● PROMPT: Ignoring the pictures, copy the data exactly.

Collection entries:
══════

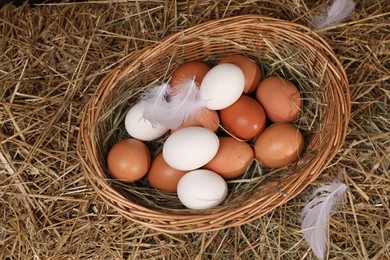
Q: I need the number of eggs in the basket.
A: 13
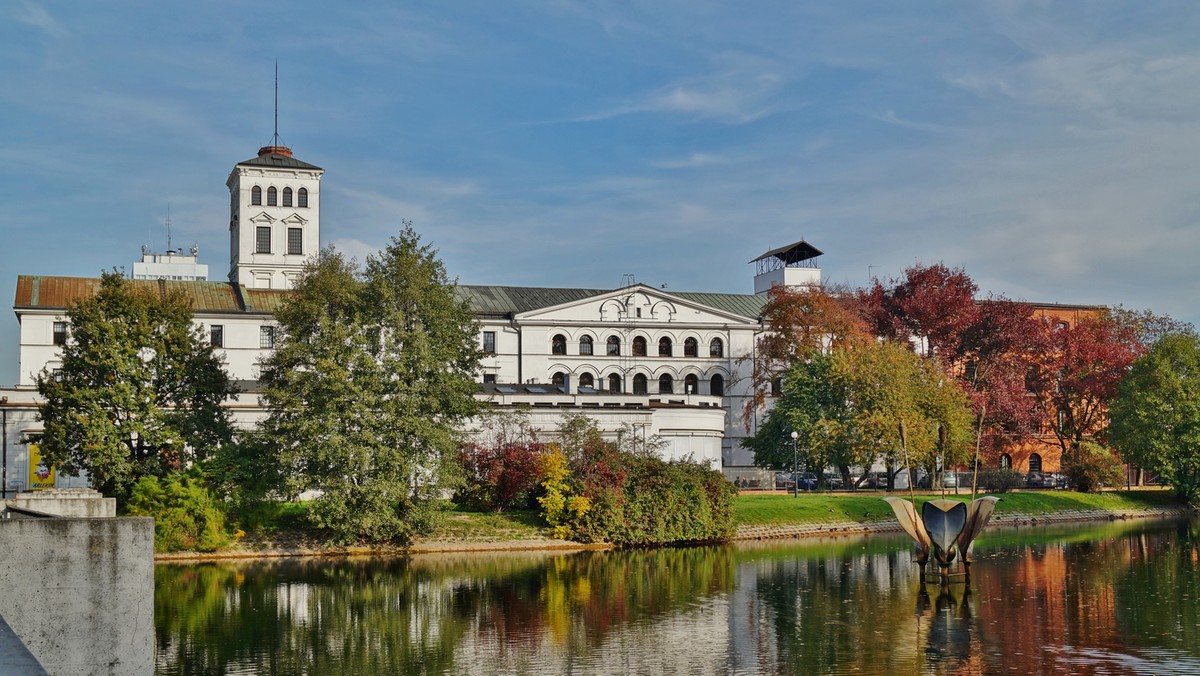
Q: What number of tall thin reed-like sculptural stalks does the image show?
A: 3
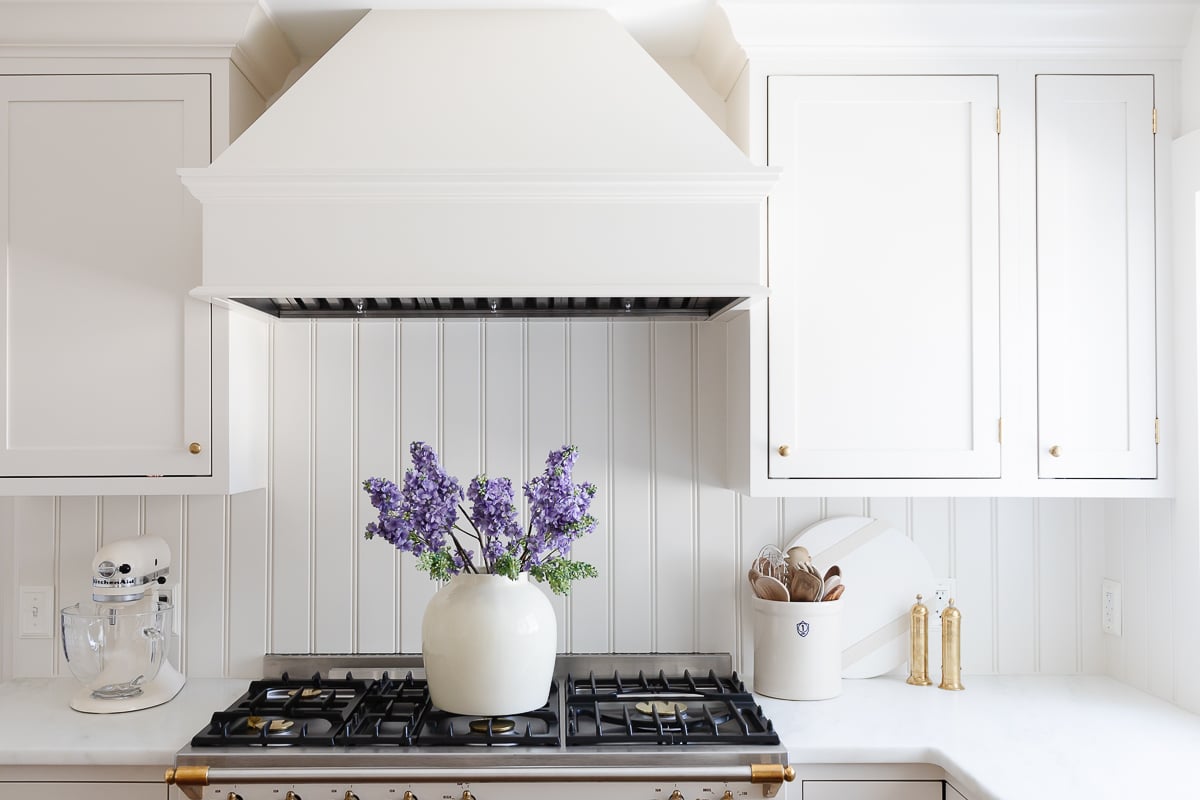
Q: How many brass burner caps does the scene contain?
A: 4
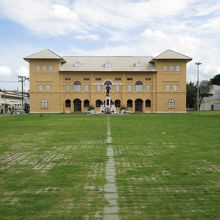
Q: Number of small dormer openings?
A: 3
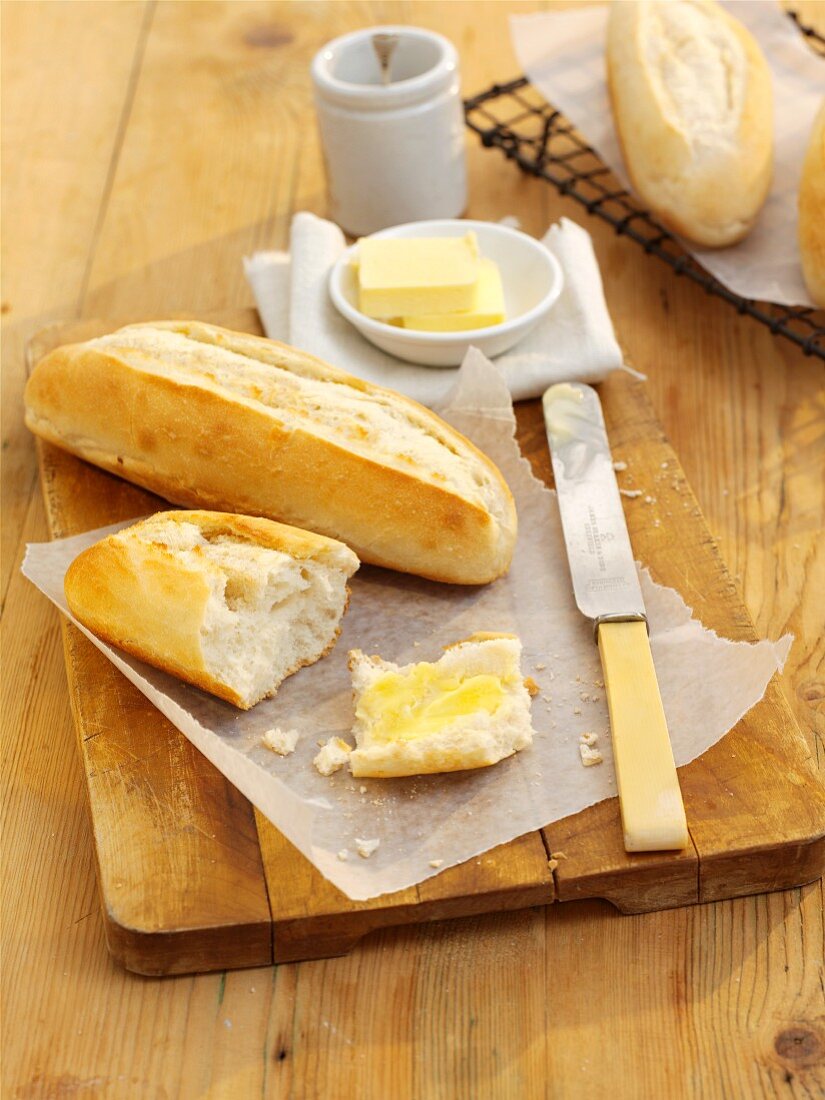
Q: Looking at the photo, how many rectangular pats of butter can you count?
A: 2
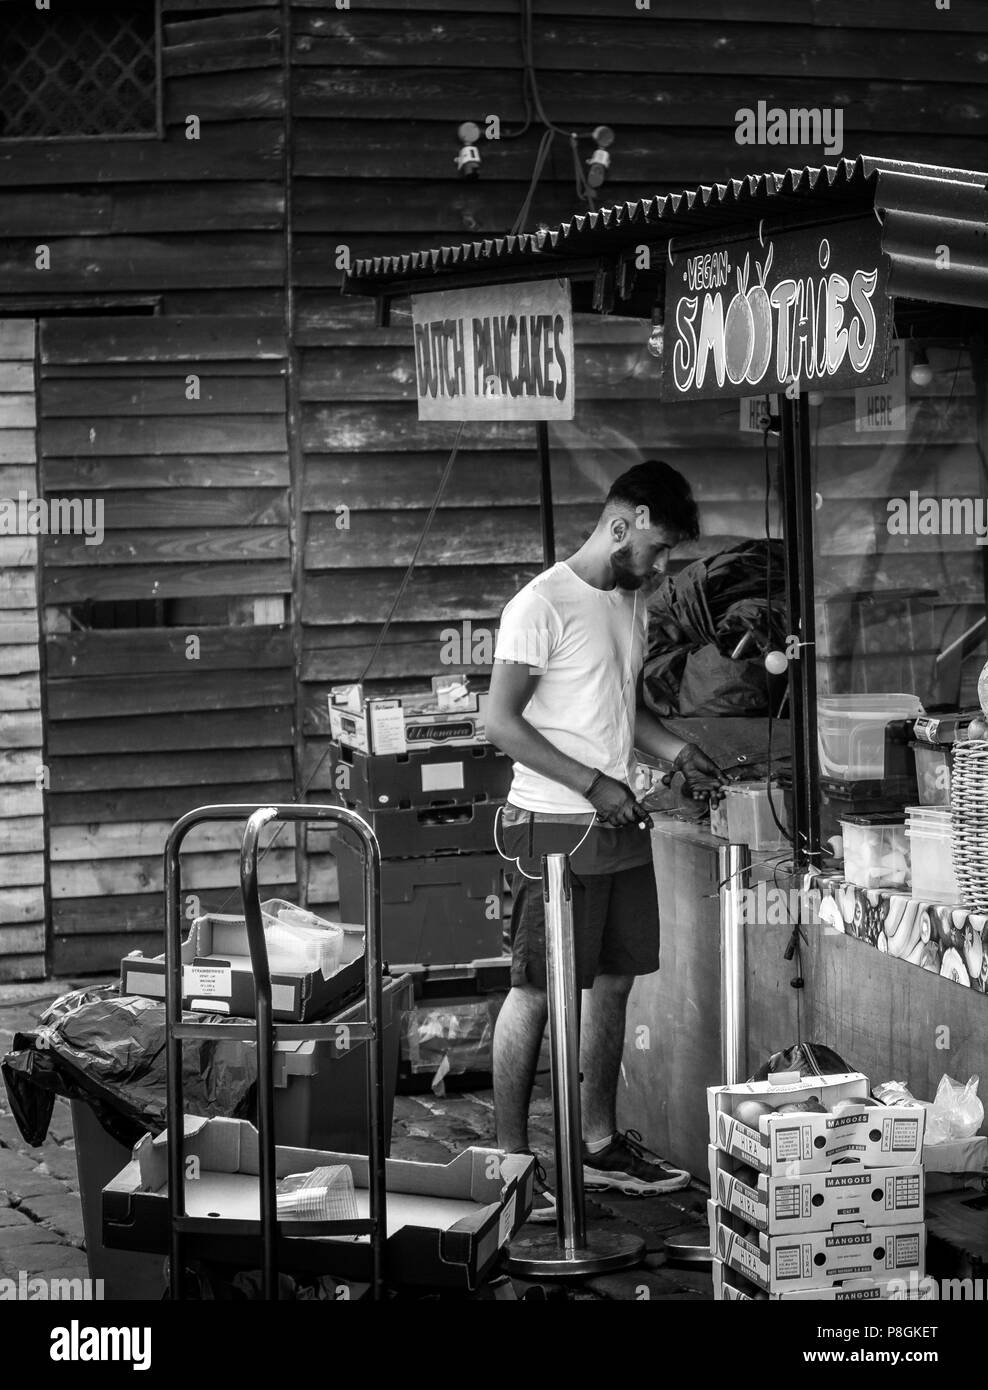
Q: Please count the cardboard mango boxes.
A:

══════

● WRITTEN ANSWER:
Q: I need the number of eggs in the basket.
A: 13
Q: What number of tall thin reed-like sculptural stalks does the image show?
A: 3
Q: How many brass burner caps does the scene contain?
A: 4
Q: Number of small dormer openings?
A: 3
Q: Looking at the photo, how many rectangular pats of butter can you count?
A: 2
Q: Please count the cardboard mango boxes.
A:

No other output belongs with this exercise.